Kurz vor ihrem Tod: Peaches Geldof bei den Brit Awards im Februar 2014 Foto: Jon Furniss Photography/Invision/AP

Im ersten TV-Interview nach dem tragischen Tod seiner Tochter Peaches hat Rocklegende Bob Geldof über seine Gefühlswelt gesprochen. In der englischen Talkshow "Lorraine" gab er zu, dass sich alles immer noch sehr "roh" anfühlt.

 

London - Nach dem Tod seiner Tochter Peaches (1989 - 2014) im April hielt sich Rocklegende Bob Geldof (62, "Crazy") größtenteils aus der Öffentlichkeit heraus. In der englischen Talkshow "Lorraine" sprach er nun erstmals über seine Gefühle. Noch immer trauert er sehr: "Diese Dinge greifen dich ohne Vorwarnung an. Du könntest gerade mit jemanden reden, du könntest gerade die Straße entlang gehen... und ich muss immer noch sehr vorsichtig sein, da sich alles noch sehr roh anfühlt."

"Weißt du, ich laufe die Straße entlang und plötzlich kommt sie mir in den Sinn und ich knicke ein," gesteht Geldof der Talkshow-Moderatorin. Der berührende Auftritt ist das erste TV-Interview van Geldof nach dem vermutlichen Drogentod seiner Peaches. Am 7. April war sie leblos in ihrem Haus aufgefunden worden. Spätere Untersuchungen ergaben, dass sie kurz vor ihrem Tod Heroin genommen hatte.

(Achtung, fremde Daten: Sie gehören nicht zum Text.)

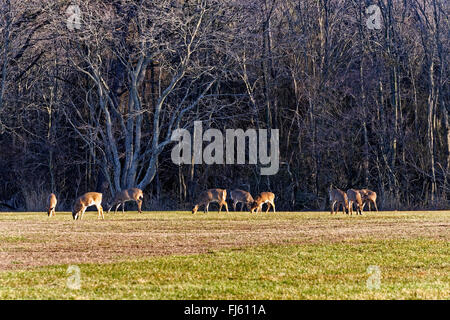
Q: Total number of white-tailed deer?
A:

Optionen, anders mit der Situation umzugehen gäbe es nicht: "Es ist unerträglich. Es ist sehr hart, [...] aber was kann man machen? Man versucht einfach weiterzumachen." Dabei helfe ihm auch seine Musik. Auf der Bühne zu stehen sei "komplett kathartisch. Es macht deinen Kopf frei." Zudem nutzte Geldof den Auftritt, um sich bei allen Menschen zu bedanken, die ihm und der Familie auch mit ihren Zuschriften zur Seite standen und Trost spendeten.

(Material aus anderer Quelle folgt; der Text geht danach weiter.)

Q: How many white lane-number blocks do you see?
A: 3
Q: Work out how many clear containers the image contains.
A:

Peaches hinterließ ihren Mann Thomas Cohen mit zwei kleinen Kindern. Bob Geldof glaubt jedoch nicht daran, dass sich die Kleinen jemals an ihre Mutter erinnern können, was er auch für "gesund" hält: "Sie sind jung genug - und das zu sagen ist furchtbar - um emotionale Beziehungen jenseits der primären Beziehung zu ihrer Mutter aufbauen zu können. Ich weiß, dass das sehr kalt und empirisch klingt, aber ich hatte viel Zeit, darüber nachzudenken." Gleichzeitig seien Thomas und dessen Eltern Keith und Sue fantastisch zu den Kindern. Den beiden wird es also hoffentlich an nichts fehlen.